Barry Silbert, CEO of digital investment house Grayscale, has been pushing the #dropgold campaign. At the heart of this is a drive to promote digital currencies as a viable alternative to investing in gold. However, considering gold’s track record over thousands of years, many are skeptical of the message. The question is, can Bitcoin replace gold as a store of value?
Excited to share that the #DropGold TV spot begins airing nationally TODAY during commercial breaks on:
– Comedy Central
– Fox Business
– Fox News
– Nat Geo
— Grayscale (@GrayscaleInvest) May 16, 2019
Bitcoin Can Never Replace Gold
In an interview with Bloomberg, Barry Silbert discussed the recent resurgence of Bitcoin. At 1:20, he segues into the changing public sentiment towards Bitcoin, and then introduces the advert that is the centerpiece to the #dropgold campaign.
On seeing the advert, the Bloomberg anchors were quick to challenge the message, intending to ridicule the idea that Bitcoin, or any digital currency for that matter, could take the place of gold. In response, Silbert said:
“There’s a generational shift that is happening in the way that investors think about gold… I didn’t grow up during a period of war, where you had to store your money via something like gold. For the younger generation, money is digital, anybody who has a phone can access this asset class. So you have what is approximately $68 trillion of wealth being handed down from boomers to x’s and y’s and millenials over the next 25 years. That’s not going to stay in gold. It’s not all going into Bitcoin, but whatever is in gold is certainly going to diverisfy into something else.
Silbert’s response acknowledges the fundamental differences between Bitcoin and gold. He explains that the younger generation does not view gold in the same regard as previous generations. And it is this shifting opinion, on what constitutes a store of value, that will drive investment from gold into Bitcoin.

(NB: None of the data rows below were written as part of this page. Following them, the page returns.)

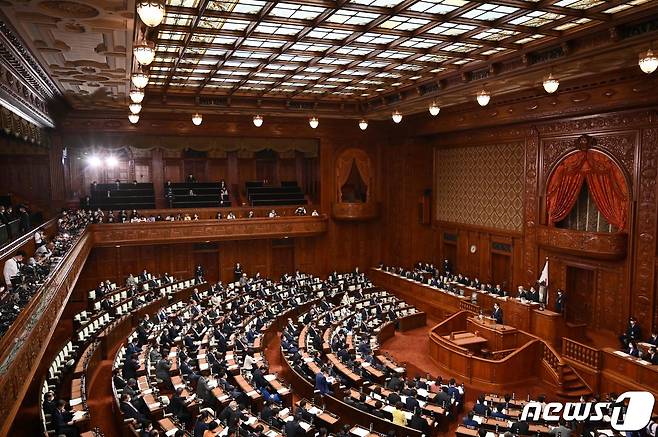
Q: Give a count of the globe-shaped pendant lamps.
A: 15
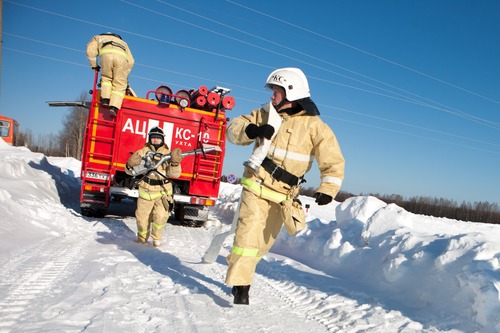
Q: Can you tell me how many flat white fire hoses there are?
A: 1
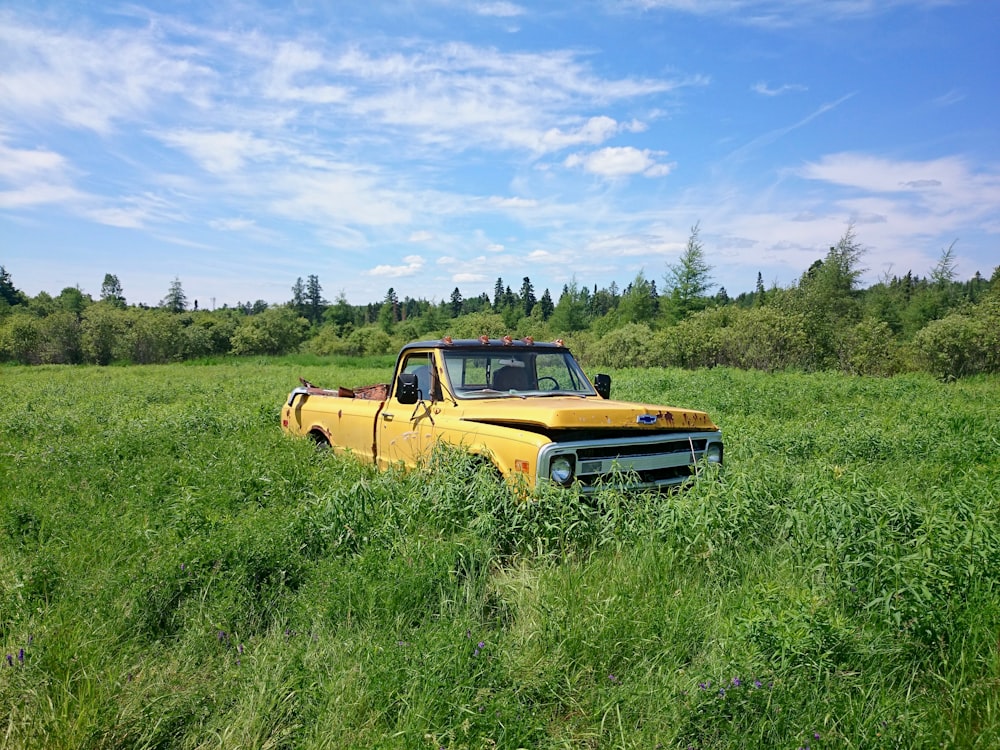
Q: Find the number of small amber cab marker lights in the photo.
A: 5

Does Bitcoin Have Any Use?
On the other hand, others, including staunch Bitcoin critic Peter Schiff, do not see Bitcoin as a legitimate store of value. Speaking on the Keiser Report, he shared his view of the #dropgold advert by saying:
“I saw the commercial which I thought was kind of ridiculous becuase it depicts people lugging around big huge bricks of gold. Which if they actually existed would be multi-million dollar bars. I mean these things are enormous, and somebody is pushing around a shopping cart full of them, like tens of millions of dollars.”
Schiff continued by saying Bitcoin’s lack of intrinsic value is the reason why it is an illegitimate store of value. He said:
“…But of course I don’t think Bitcoin has anything in common with gold. It tries to pretend to be gold, but I think it’s fool’s gold. Sure it has some of the monetary properties of gold, but none of the commodity properties. And you can’t be money unless you are a commodity first, by definition…And Bitcoin has no intrinsic value, other than the fact that people are willing to buy it becuase they think they can sell to someone else at a higher price. That’s not money, that’s a Ponzi scheme.”
Belief In Bitcoin
The fundamental basis of Schiff’s claim comes down to a perceived lack of utility for Bitcoin, other than as a store of value. However, as Keiser pointed out, gold is also primarily used as a store of value, with only 10% of supply making its way into practical use, such as in electronics.
However, more significant than that, a store of value is whatever people are willing to put their money into. And based on Silbert’s research, we already know that opinion on what constitutes a store of value is shifting towards digital currencies. And with that in mind, belief in Bitcoin is enough.